Brasília, 31/10/2008 - A Seccional da Ordem dos Advogados do Brasil (OAB) do Paraná requereu que a Secretaria de Estado da Segurança Pública apresente um cronograma de implantação das medidas anunciadas pelo governo do Estado para aliviar a superlotação nas cadeiras de Curitiba e Região Metropolitana. Na tarde desta quinta-feira (30), a OAB divulgou o relatório elaborado pela sua Comissão de Direitos Humanos, denunciando a situação das carceragens, todas com número de presos superior à capacidade e com instalações físicas inadequadas.


Diante dos dados levantados pelas vistorias, a OAB-PR criou uma força-tarefa com o intuito de contribuir para amenizar o problema nos distritos e delegacias. A entidade analisou a situação de presos provisórios de cinco delegacias de Curitiba e prestou atendimento aos que não têm assistência jurídica. O presidente da OAB-PR, Alberto de Paula Machado, disse que a atividade das duas comissões passa a ser intensa para garantir que o governo cumpra o que prometeu.

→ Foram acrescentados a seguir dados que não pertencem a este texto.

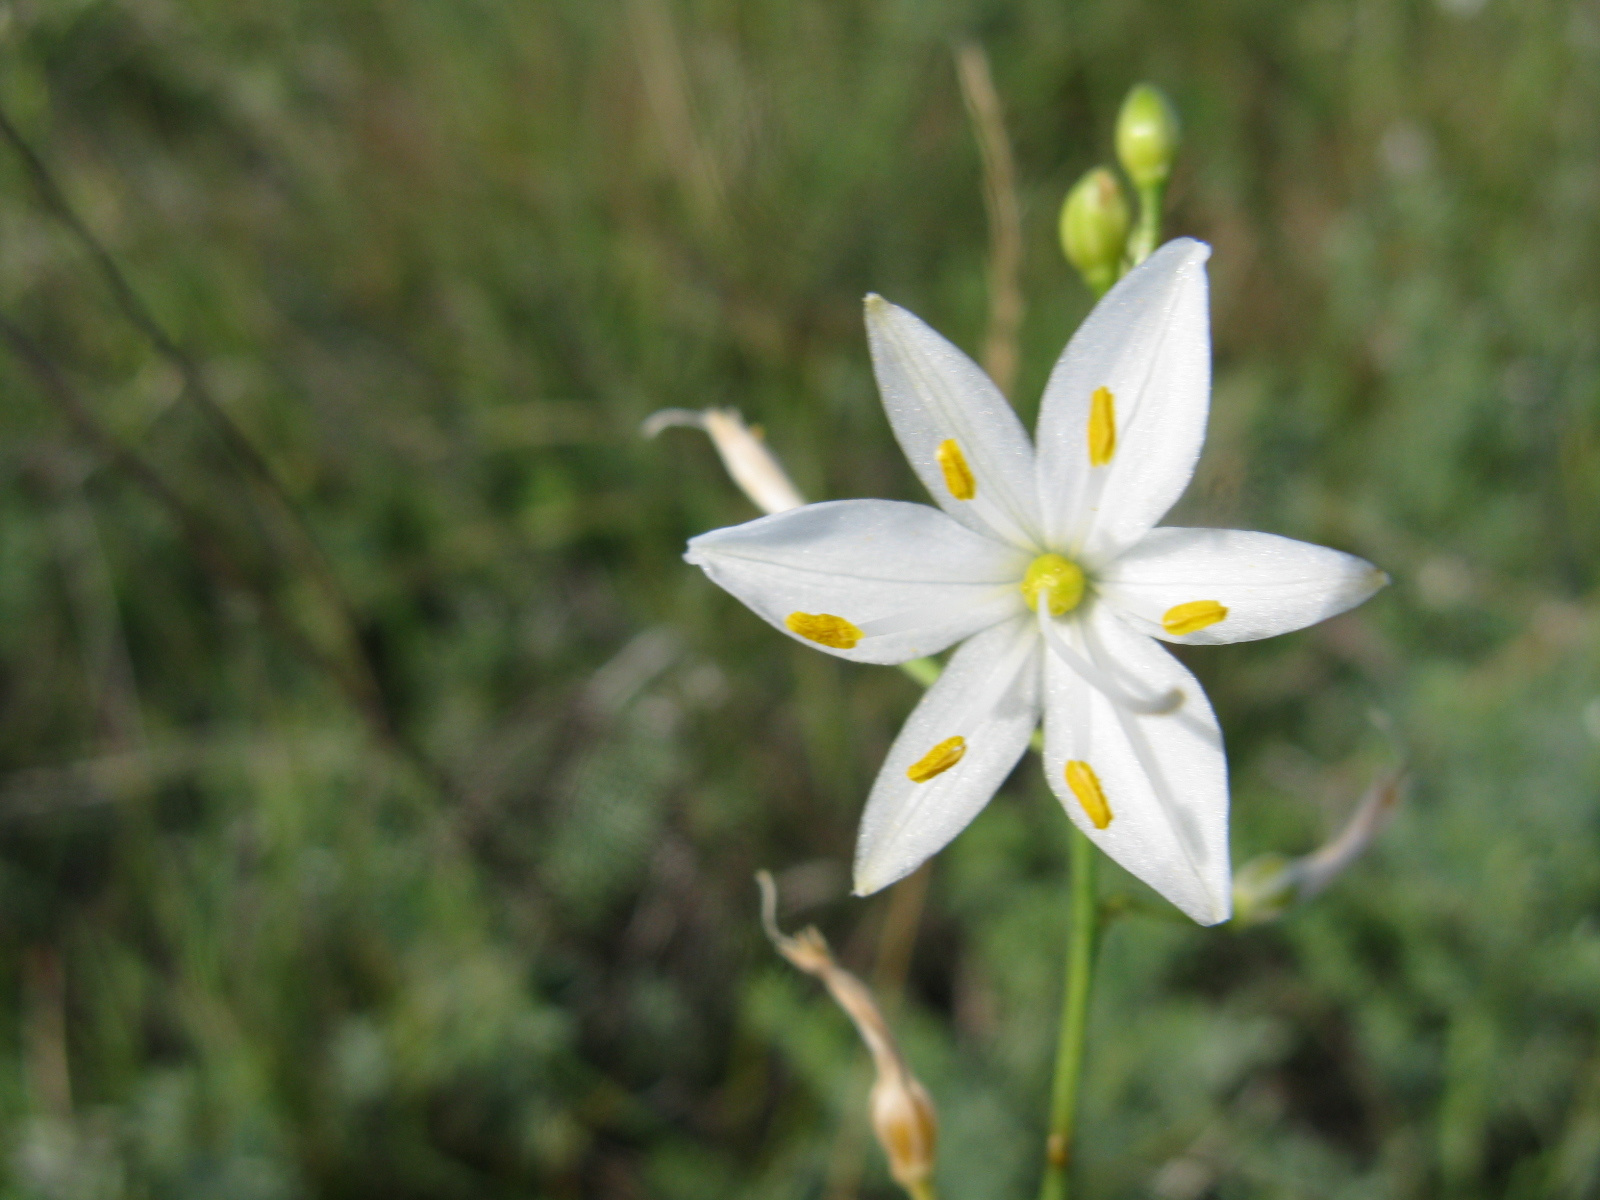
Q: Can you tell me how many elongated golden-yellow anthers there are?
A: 6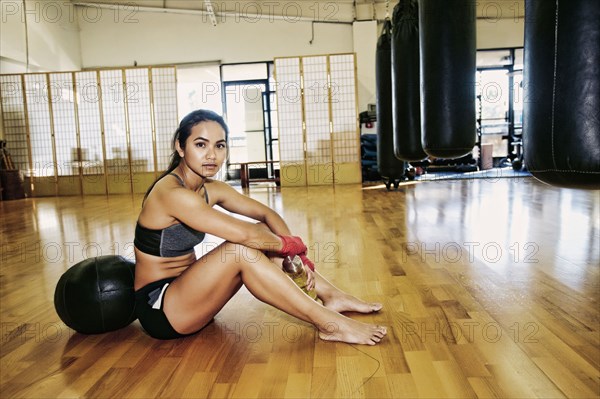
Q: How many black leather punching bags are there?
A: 4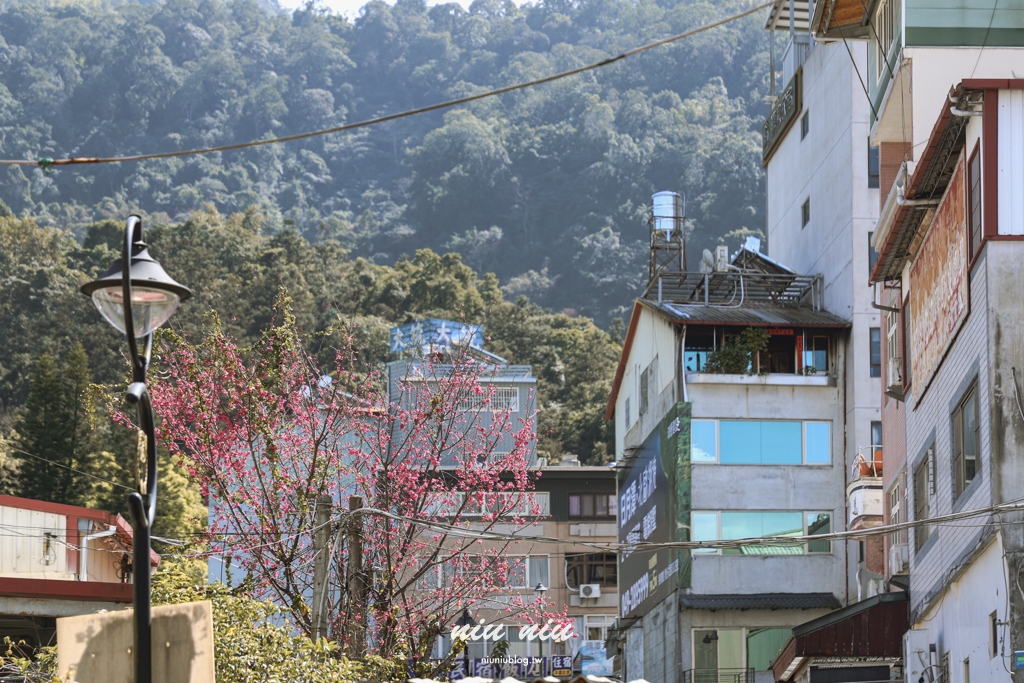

No período de realização das vistorias - entre 12 de fevereiro e 2 de julho de 2008 - ficou constatado que é necessário triplicar o número de vagas hoje existentes. Nas 17 unidades visitadas havia 1.454 presos para 475 vagas. A força-tarefa da OAB começou a atuar no dia 15 de julho e concluirá o trabalho em janeiro de 2009. O relatório da OAB-PR traz uma série de dados sobre a situação dos presos, evidenciando que a população carcerária dessas unidades é formada, em sua grande maioria, por jovens e réus primários. Do total de presos, 1.051 são réus primários e 1.038 estão na faixa etária entre 18 e 23 anos. O nível de instrução é muito baixo. A maioria não tem o 1º grau completo.


Em Curitiba, a cadeia com maior índice de presos por vaga é a Furtos e Roubos de Veículos, onde a proporção é de 8,25. Na Região Metropolitana, a situação mais crítica encontra-se na cadeia de Paranaguá, onde existem mais de 7 pessoas por vaga.